He lectured me saying, Mr. Barnes, I'm not here to amend the law.
I'm not here to usurp the legislative function.
Well, that's now what the PDA is asking him to do.
They're saying, add this word, add this word, add this phrase, add this.
The words, no matter where the customer resides, doesn't exist in the law, but they want that to be in the injunction.
The words, from the Commonwealth, don't exist in the law, but they want that added to the injunction.
The words, to deliver food, don't exist in the law, but they want to add that to the injunction.
So the judge keeps his word to everybody in that courtroom.
And simply follows the law, doesn't try to rewrite the law, then Amos Miller should absolutely prevail.
No matter what happens, there probably will be an appeal.
But this proves what I've been trying to scream at people now for over a year.
This is a coordinated campaign of the government to monopolize the food supply.
What did Kissinger say?
Control food, control countries.
People remember him saying about control money, control the world, control fuel, control continents.
They forget the very first thing he said.
Control food, control countries.
They control your body, they control you.
If you don't own your body and what goes into it, they own you.
They own your body.
And PDA is out to do that in the state of Pennsylvania.
And because so many lazy Republicans in that state are asleep at the wheel.
It's the only reason why they can abuse this power so badly.
But they should be watching the clock because there's, not only has Robert Kennedy denounced this prosecution, Thomas Massey, big agriculture congressman, denounced this prosecution.
Brownstone Institute and leading independent organizations and think tanks and foundations denounced this prosecution of Amos Miller.
You can soon expect United States senators and a certain former president.
To be denouncing this prosecution.
So they're going to get a lot more than they bargained for because they're obsessed with putting little Amos Miller out of business, trying to crush him by every means they have.
But thanks to ordinary everyday people out there, 1776lawcenter.com is where you can get all the info.
If anybody says what it's about, go to 1776 Law Center.
We're putting up the complaints, the legal documents, the transcripts, the court proceedings, the public proceedings, interviews.
All the information right there you can get and share with people.
This case is about our rights to decide what goes into our bodies and not have the government and Bill Gates have a complete monopoly on our food supply.
As I was talking about with Dr.
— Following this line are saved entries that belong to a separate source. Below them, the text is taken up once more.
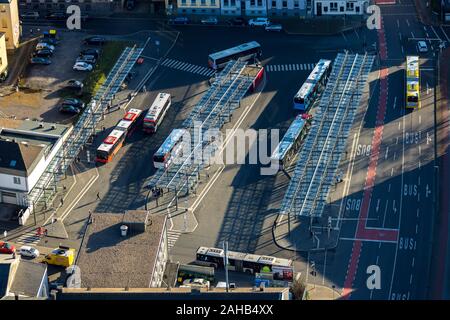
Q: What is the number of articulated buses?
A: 5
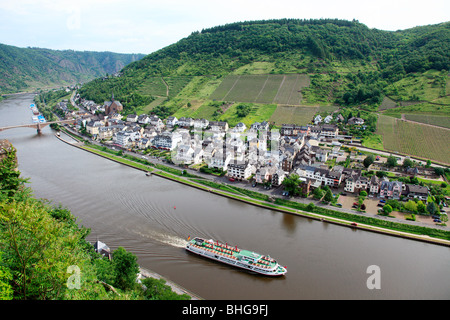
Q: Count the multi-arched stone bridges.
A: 1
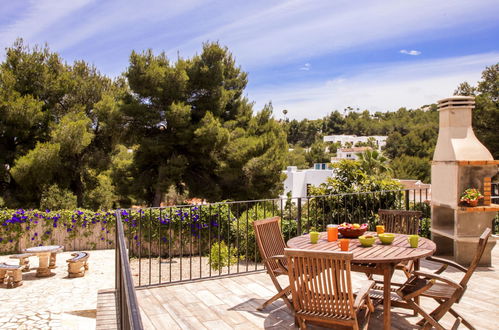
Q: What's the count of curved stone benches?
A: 3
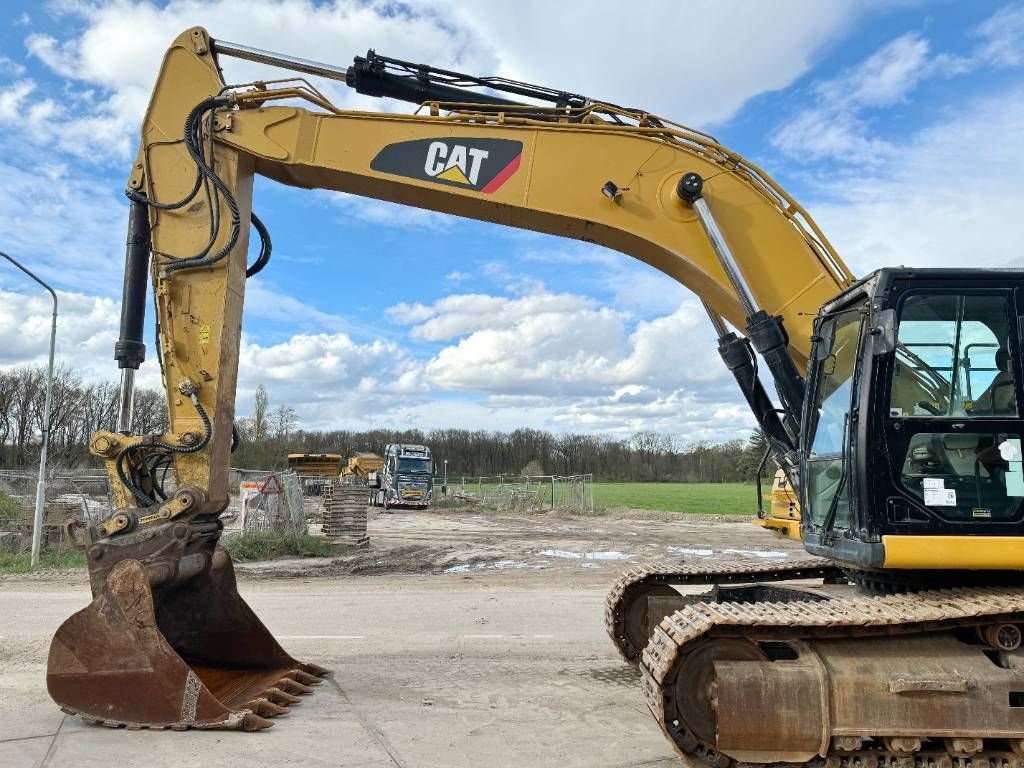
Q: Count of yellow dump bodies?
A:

Drew.
Dr. Drew didn't even know a lot of this.
Dr. Drew needs to drink some fresh milk.
Milk right from the cow.
He was a little nervous about it.
The moment you drink it, you'll never be nervous about it again.
You ask yourself, According to the government, it's better than cocaine, and that's why they've got to ban it, because it's like cocaine, according to the Pennsylvania Department of Agriculture.
That's how nuts these people are.
These low-IQ lordasses that want to run our lives.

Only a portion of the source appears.